STATEMENT SHOWING PARTICULARS OF EMPLOYEE [SECTION 217(2A)]

Section 217(2A) of the Companies Act, 1956 provides that the Directors’ Report shall contain information in a statement about employees who are in receipt of remuneration of such sum as may be prescribed, per annum if employed in the whole of the last year or per month if employed for part of the year. The particulars required to be given in the statement to the Directors’ Report shall be in accordance with Companies (Particulars of Employees) Rules, 1975. The salary limit of employees for the purpose of the above Rule has been raised by Notification GSR 289 (E) dated 31.03.2011 from Rs. 24 lakhs to Rs. 60 lakhs per annum in respect of employees employed throughout of the year or from Rs. 2 lakhs to Rs. 5 lakhs per month if employed for the part of the year.

MCA has clarified vide its Circular No. 23/2011, dated 03.05.3011 that increase in remuneration limit is applicable to all Directors’ Report approved by the Board of Directors on or after 01.04.2011 irrespective of the accounting year, being approved by the Board.

PARTICIPATION BY DIRECTORS IN MEETING OF BOARD/COMMITTEE OF DIRECTORS THROUGH ELECTRONIC MODE

The Ministry of Corporate Affairs has been receiving representation from various Industry bodies to recognize participation by directors in meetings of Board/Committee of Directors under the Companies Act, 1956 through electronic mode.
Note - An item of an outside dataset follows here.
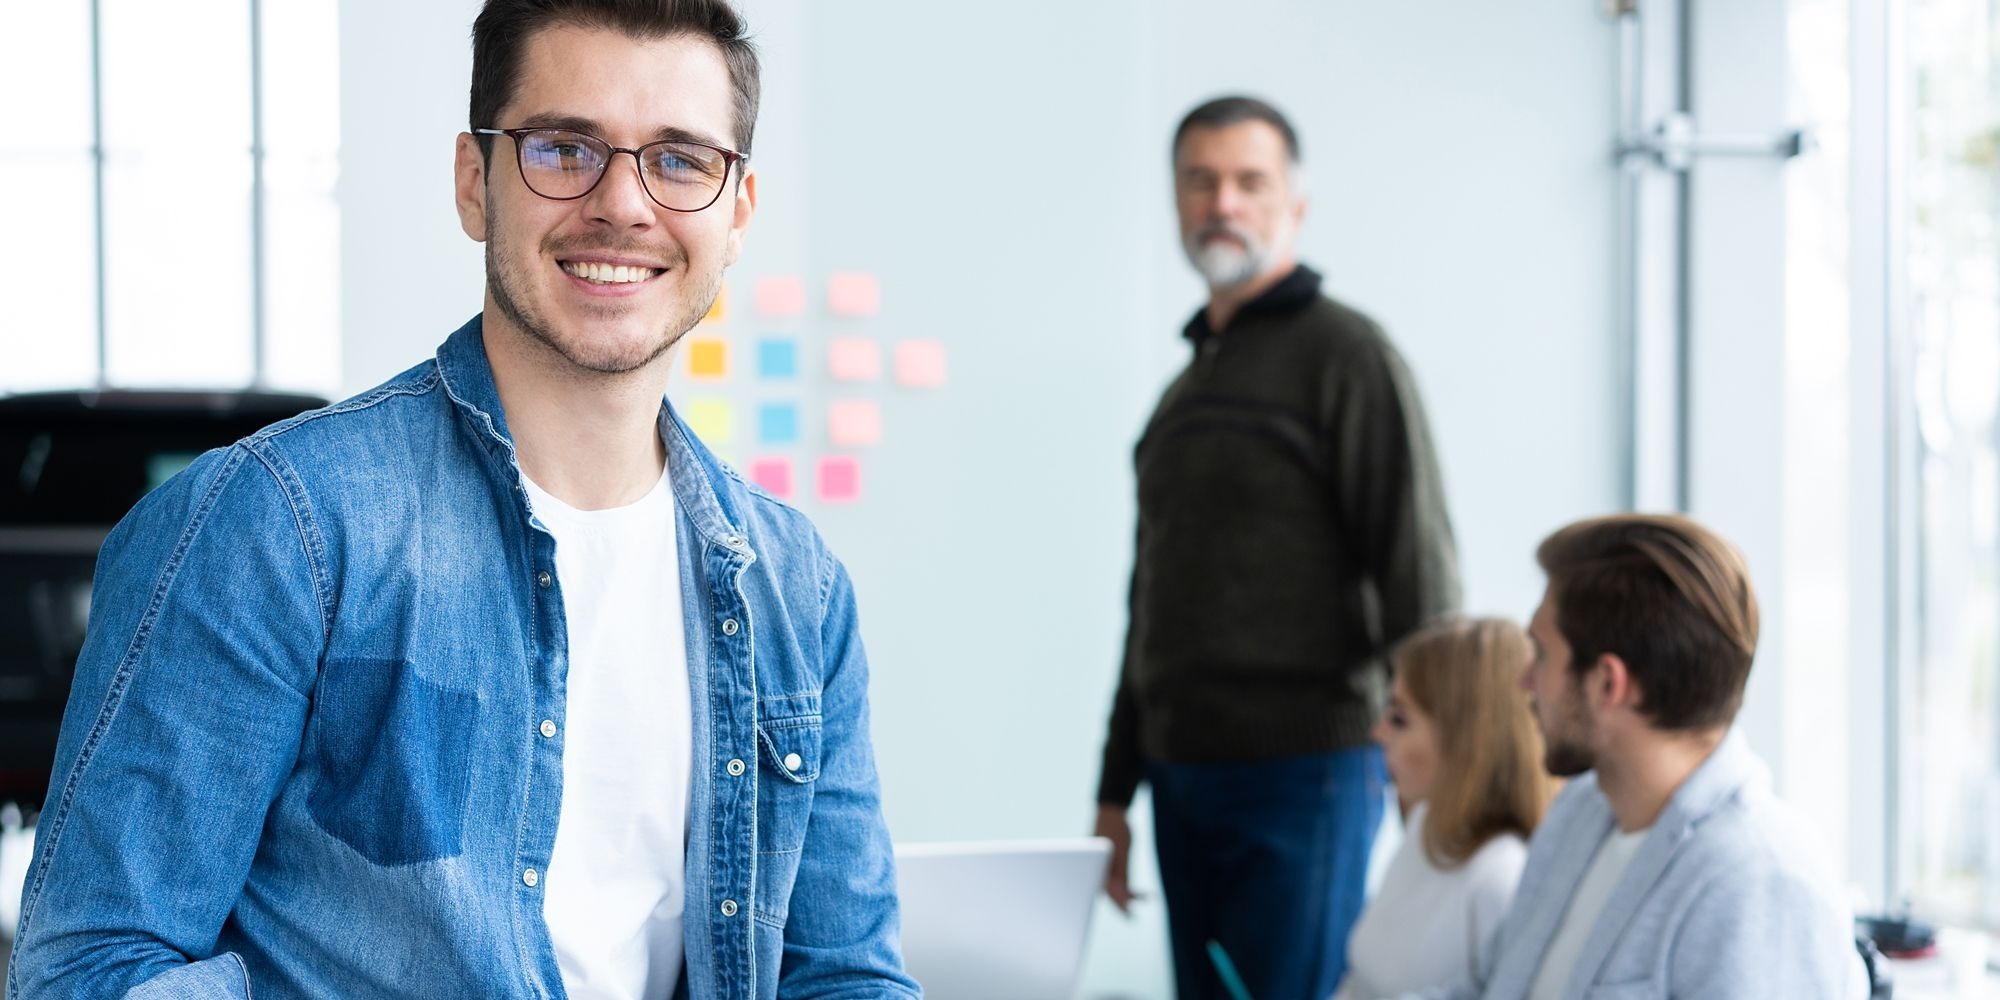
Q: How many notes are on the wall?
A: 12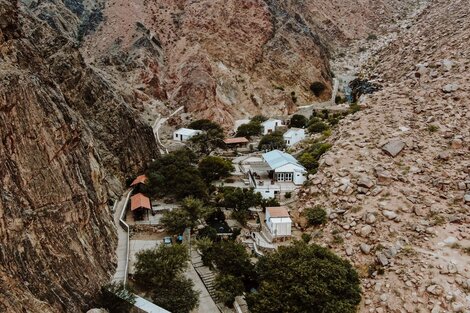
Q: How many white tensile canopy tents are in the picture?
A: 0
The MCA vide General Circular No. 28/2011 dated 20.05.2011 has clarified that directors of a company may participate in a meeting of Board/Committee of directors under the provisions of Companies Act, 1956 through electronic vote.

The said Circular has allowed paperless compliances by the Companies after considering section 2, 4, 5, 13 and 81 of the Information Technology Act, 2000 for legal validity of compliance under the Companies Act, 1956 through electronic mode.

Section 13 of the Information Technology Act, 2000, inter-alia provides time and place of dispatch of the notice in electronic mode, which may be applicable for the purpose of notice period provided in the Companies Act, 1956 through electronic mode. Therefore, the notice of the Board or Committee meetings may also be sent by way of email/electronically to the directors/members of the Committees.

Procedure for Holding Meeting Through Electronic Mode

For this purpose, the company shall also comply with the following requirements and procedures, in addition to the normal procedures required under the Companies Act, 1956 for holding meeting of Board/Committee of directors:

(a) Electronic mode means video conference facility i.e. audio-visual electronic communication facility employed which enables all persons participating in that meeting to communicate concurrently with each other without an Intermediary, and to participate effectively in the meeting.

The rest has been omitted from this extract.